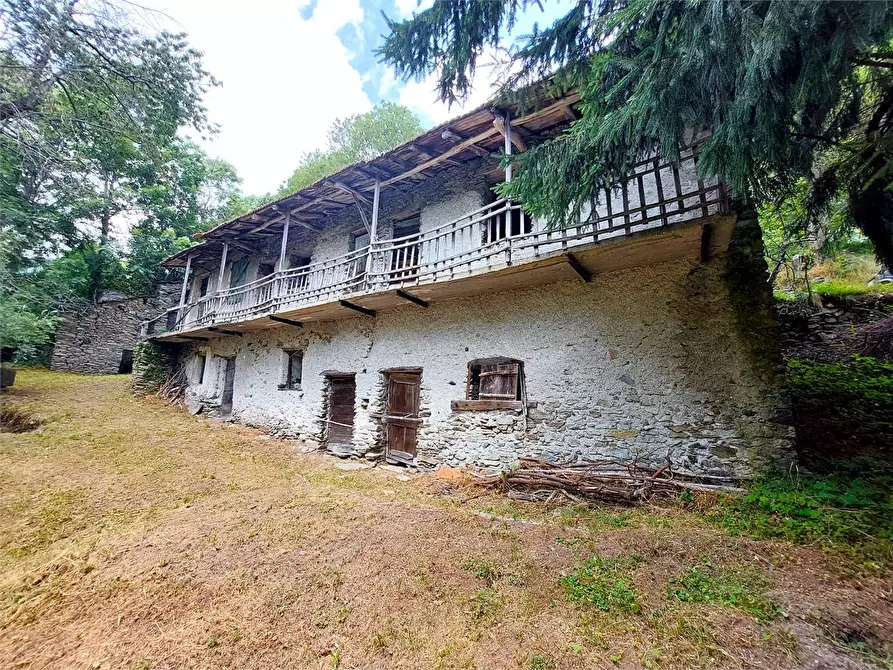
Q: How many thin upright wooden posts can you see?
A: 5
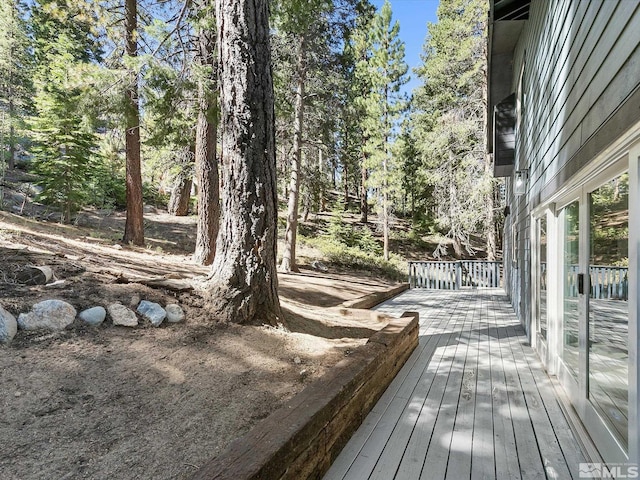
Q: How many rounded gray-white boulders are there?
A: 6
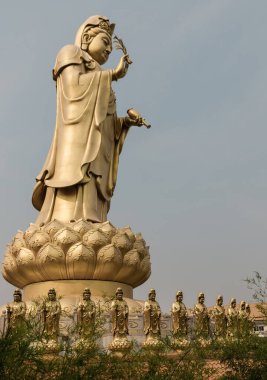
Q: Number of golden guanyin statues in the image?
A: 12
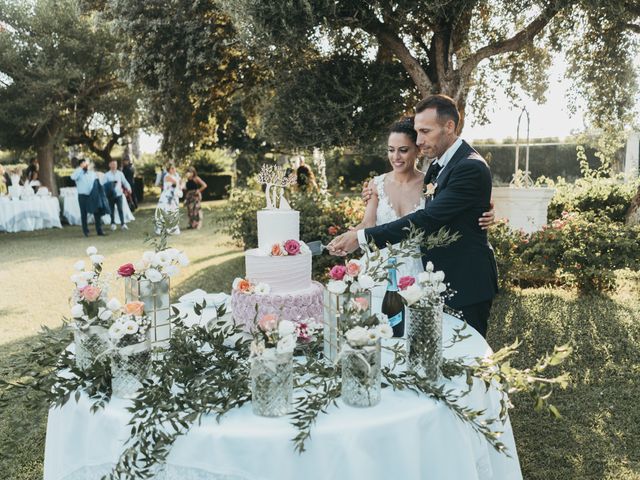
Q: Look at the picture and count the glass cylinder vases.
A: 5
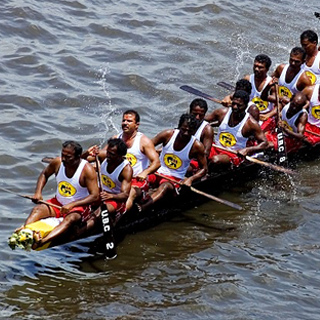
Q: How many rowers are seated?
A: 12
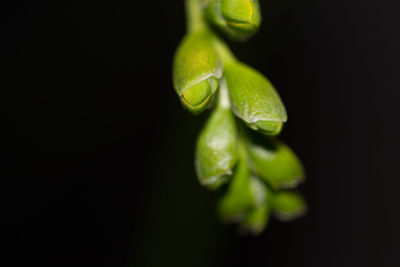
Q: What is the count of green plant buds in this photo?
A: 8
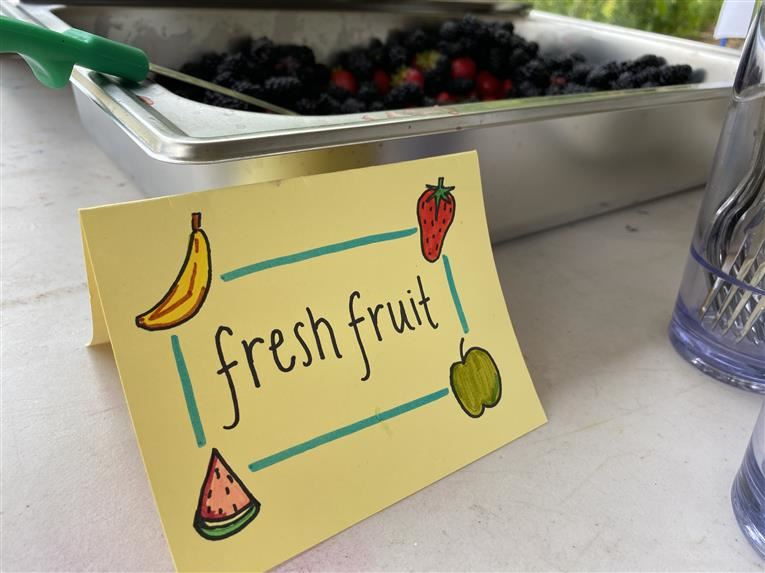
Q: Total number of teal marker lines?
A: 4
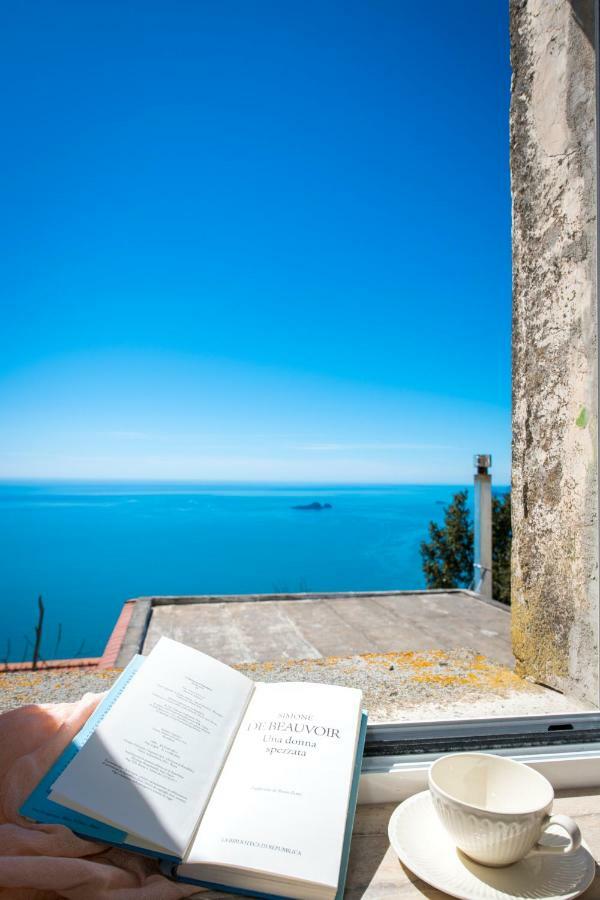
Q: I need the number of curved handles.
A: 1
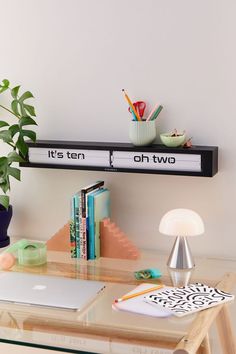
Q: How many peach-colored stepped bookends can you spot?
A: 2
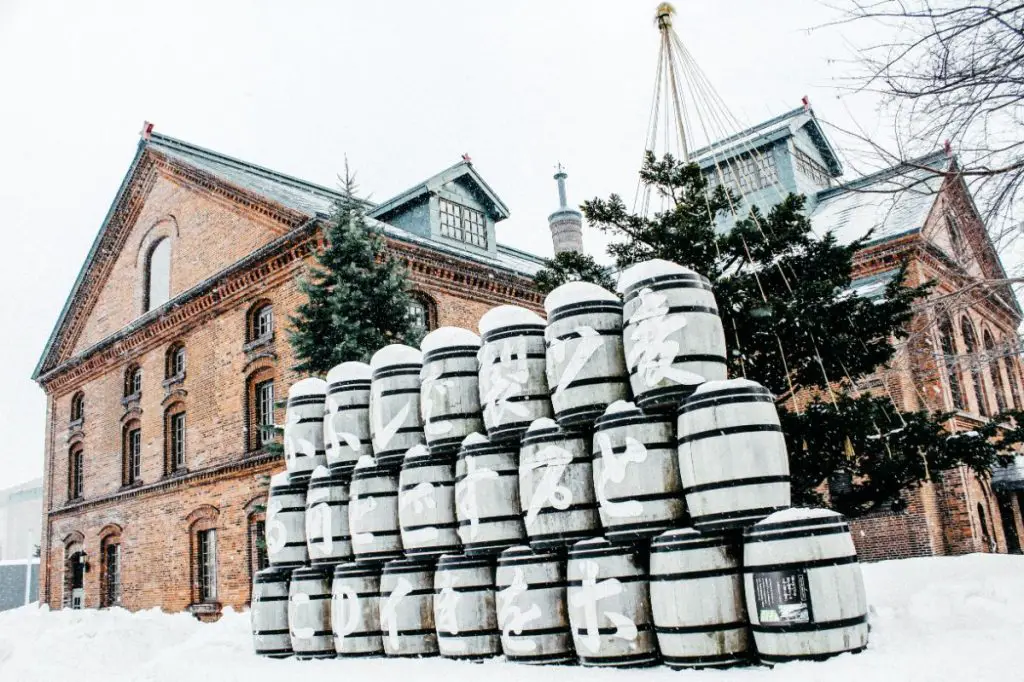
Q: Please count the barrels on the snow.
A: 9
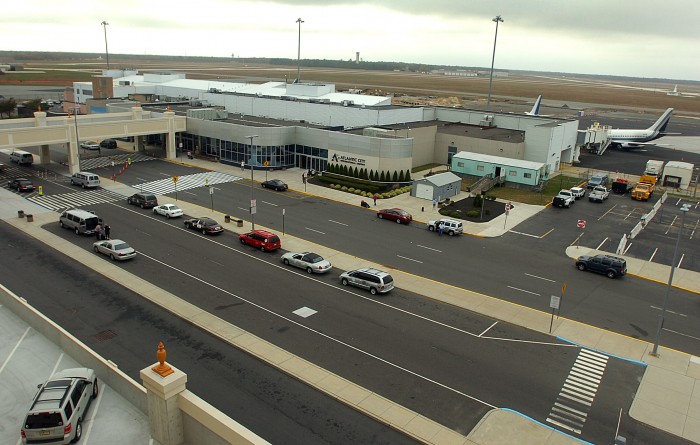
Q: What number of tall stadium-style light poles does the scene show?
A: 3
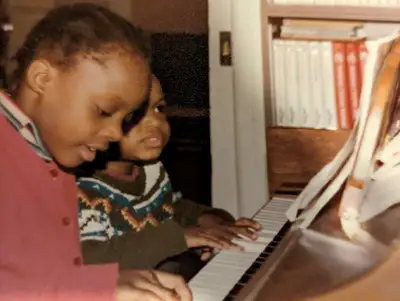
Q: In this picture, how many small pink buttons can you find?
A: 3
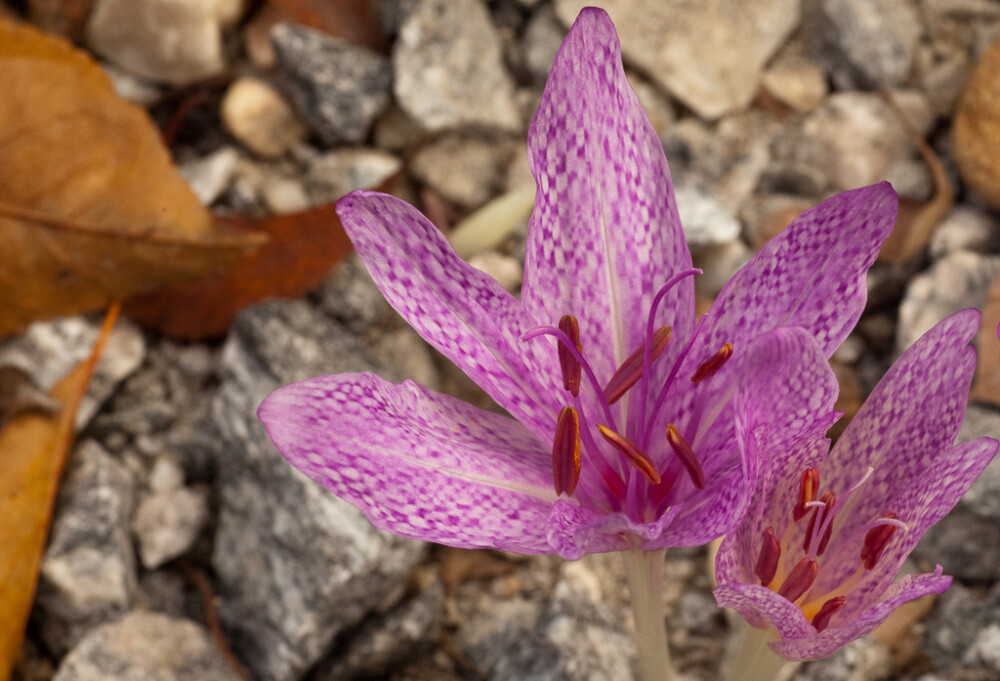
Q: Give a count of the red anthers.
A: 12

# WORK TASK
Line for line, retype the material exactly, omitting any pictures.

# RESPONSE TO THE TASK
Q: How many thin upright wooden posts can you see?
A: 5
Q: How many rounded gray-white boulders are there?
A: 6
Q: Number of golden guanyin statues in the image?
A: 12
Q: Look at the picture and count the glass cylinder vases.
A: 5
Q: How many rowers are seated?
A: 12
Q: What is the count of green plant buds in this photo?
A: 8
Q: Total number of teal marker lines?
A: 4
Q: I need the number of curved handles.
A: 1
Q: How many peach-colored stepped bookends can you spot?
A: 2
Q: Please count the barrels on the snow.
A: 9
Q: What number of tall stadium-style light poles does the scene show?
A: 3
Q: In this picture, how many small pink buttons can you find?
A: 3
Q: Give a count of the red anthers.
A: 12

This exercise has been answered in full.